What the task requires: What is needed here is a verbatim copy of the records that follow.

___ Data supplied

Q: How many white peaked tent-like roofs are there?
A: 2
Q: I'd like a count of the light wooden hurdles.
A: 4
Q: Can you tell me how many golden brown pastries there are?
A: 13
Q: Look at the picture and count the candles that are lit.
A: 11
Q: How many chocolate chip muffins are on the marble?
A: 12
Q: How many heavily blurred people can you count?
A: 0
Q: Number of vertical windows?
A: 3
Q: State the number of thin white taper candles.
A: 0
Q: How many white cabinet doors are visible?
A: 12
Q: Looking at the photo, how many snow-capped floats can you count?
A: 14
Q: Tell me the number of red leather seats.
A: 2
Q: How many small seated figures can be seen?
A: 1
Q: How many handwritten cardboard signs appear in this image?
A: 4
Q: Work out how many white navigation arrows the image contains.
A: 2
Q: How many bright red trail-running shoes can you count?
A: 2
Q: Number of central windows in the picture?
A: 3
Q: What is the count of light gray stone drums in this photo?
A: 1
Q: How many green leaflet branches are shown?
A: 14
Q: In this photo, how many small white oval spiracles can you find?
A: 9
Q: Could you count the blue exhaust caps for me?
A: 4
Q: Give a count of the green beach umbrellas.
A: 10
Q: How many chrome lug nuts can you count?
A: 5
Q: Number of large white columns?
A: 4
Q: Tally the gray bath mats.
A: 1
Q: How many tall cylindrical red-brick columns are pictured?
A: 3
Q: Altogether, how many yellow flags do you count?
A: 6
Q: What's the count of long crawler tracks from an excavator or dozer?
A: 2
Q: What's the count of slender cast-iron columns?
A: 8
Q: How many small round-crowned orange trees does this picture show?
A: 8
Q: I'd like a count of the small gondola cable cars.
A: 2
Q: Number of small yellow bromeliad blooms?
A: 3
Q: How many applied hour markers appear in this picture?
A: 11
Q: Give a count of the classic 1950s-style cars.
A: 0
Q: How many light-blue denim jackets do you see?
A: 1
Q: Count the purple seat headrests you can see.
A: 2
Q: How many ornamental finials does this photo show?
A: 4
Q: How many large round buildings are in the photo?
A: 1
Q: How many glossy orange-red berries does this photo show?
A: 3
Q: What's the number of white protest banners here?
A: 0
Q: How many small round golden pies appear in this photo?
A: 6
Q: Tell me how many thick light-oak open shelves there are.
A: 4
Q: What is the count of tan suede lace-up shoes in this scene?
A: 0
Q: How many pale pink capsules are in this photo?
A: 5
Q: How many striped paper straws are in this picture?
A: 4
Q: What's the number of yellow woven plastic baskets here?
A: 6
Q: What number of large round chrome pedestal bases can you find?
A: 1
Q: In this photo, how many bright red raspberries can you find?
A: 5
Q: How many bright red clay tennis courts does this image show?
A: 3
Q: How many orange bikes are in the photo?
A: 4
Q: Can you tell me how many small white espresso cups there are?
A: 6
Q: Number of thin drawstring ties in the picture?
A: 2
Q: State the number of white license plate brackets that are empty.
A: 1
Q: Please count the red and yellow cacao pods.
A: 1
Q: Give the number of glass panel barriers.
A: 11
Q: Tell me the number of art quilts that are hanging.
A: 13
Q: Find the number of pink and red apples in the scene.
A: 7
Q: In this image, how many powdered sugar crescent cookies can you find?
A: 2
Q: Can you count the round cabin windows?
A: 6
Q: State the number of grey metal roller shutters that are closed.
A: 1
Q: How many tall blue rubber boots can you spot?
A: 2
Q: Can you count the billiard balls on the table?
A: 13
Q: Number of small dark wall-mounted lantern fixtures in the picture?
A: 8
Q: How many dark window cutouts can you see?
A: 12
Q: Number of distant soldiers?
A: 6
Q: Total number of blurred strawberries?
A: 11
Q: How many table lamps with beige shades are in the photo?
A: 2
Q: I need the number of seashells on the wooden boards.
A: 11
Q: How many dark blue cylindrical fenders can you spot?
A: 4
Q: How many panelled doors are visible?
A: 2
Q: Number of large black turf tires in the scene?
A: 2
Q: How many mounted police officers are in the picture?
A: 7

______

Solution for this problem:
Q: How many white peaked tent-like roofs are there?
A: 2
Q: I'd like a count of the light wooden hurdles.
A: 4
Q: Can you tell me how many golden brown pastries there are?
A: 13
Q: Look at the picture and count the candles that are lit.
A: 11
Q: How many chocolate chip muffins are on the marble?
A: 12
Q: How many heavily blurred people can you count?
A: 0
Q: Number of vertical windows?
A: 3
Q: State the number of thin white taper candles.
A: 0
Q: How many white cabinet doors are visible?
A: 12
Q: Looking at the photo, how many snow-capped floats can you count?
A: 14
Q: Tell me the number of red leather seats.
A: 2
Q: How many small seated figures can be seen?
A: 1
Q: How many handwritten cardboard signs appear in this image?
A: 4
Q: Work out how many white navigation arrows the image contains.
A: 2
Q: How many bright red trail-running shoes can you count?
A: 2
Q: Number of central windows in the picture?
A: 3
Q: What is the count of light gray stone drums in this photo?
A: 1
Q: How many green leaflet branches are shown?
A: 14
Q: In this photo, how many small white oval spiracles can you find?
A: 9
Q: Could you count the blue exhaust caps for me?
A: 4
Q: Give a count of the green beach umbrellas.
A: 10
Q: How many chrome lug nuts can you count?
A: 5
Q: Number of large white columns?
A: 4
Q: Tally the gray bath mats.
A: 1
Q: How many tall cylindrical red-brick columns are pictured?
A: 3
Q: Altogether, how many yellow flags do you count?
A: 6
Q: What's the count of long crawler tracks from an excavator or dozer?
A: 2
Q: What's the count of slender cast-iron columns?
A: 8
Q: How many small round-crowned orange trees does this picture show?
A: 8
Q: I'd like a count of the small gondola cable cars.
A: 2
Q: Number of small yellow bromeliad blooms?
A: 3
Q: How many applied hour markers appear in this picture?
A: 11
Q: Give a count of the classic 1950s-style cars.
A: 0
Q: How many light-blue denim jackets do you see?
A: 1
Q: Count the purple seat headrests you can see.
A: 2
Q: How many ornamental finials does this photo show?
A: 4
Q: How many large round buildings are in the photo?
A: 1
Q: How many glossy orange-red berries does this photo show?
A: 3
Q: What's the number of white protest banners here?
A: 0
Q: How many small round golden pies appear in this photo?
A: 6
Q: Tell me how many thick light-oak open shelves there are.
A: 4
Q: What is the count of tan suede lace-up shoes in this scene?
A: 0
Q: How many pale pink capsules are in this photo?
A: 5
Q: How many striped paper straws are in this picture?
A: 4
Q: What's the number of yellow woven plastic baskets here?
A: 6
Q: What number of large round chrome pedestal bases can you find?
A: 1
Q: In this photo, how many bright red raspberries can you find?
A: 5
Q: How many bright red clay tennis courts does this image show?
A: 3
Q: How many orange bikes are in the photo?
A: 4
Q: Can you tell me how many small white espresso cups there are?
A: 6
Q: Number of thin drawstring ties in the picture?
A: 2
Q: State the number of white license plate brackets that are empty.
A: 1
Q: Please count the red and yellow cacao pods.
A: 1
Q: Give the number of glass panel barriers.
A: 11
Q: Tell me the number of art quilts that are hanging.
A: 13
Q: Find the number of pink and red apples in the scene.
A: 7
Q: In this image, how many powdered sugar crescent cookies can you find?
A: 2
Q: Can you count the round cabin windows?
A: 6
Q: State the number of grey metal roller shutters that are closed.
A: 1
Q: How many tall blue rubber boots can you spot?
A: 2
Q: Can you count the billiard balls on the table?
A: 13
Q: Number of small dark wall-mounted lantern fixtures in the picture?
A: 8
Q: How many dark window cutouts can you see?
A: 12
Q: Number of distant soldiers?
A: 6
Q: Total number of blurred strawberries?
A: 11
Q: How many table lamps with beige shades are in the photo?
A: 2
Q: I need the number of seashells on the wooden boards.
A: 11
Q: How many dark blue cylindrical fenders can you spot?
A: 4
Q: How many panelled doors are visible?
A: 2
Q: Number of large black turf tires in the scene?
A: 2
Q: How many mounted police officers are in the picture?
A: 7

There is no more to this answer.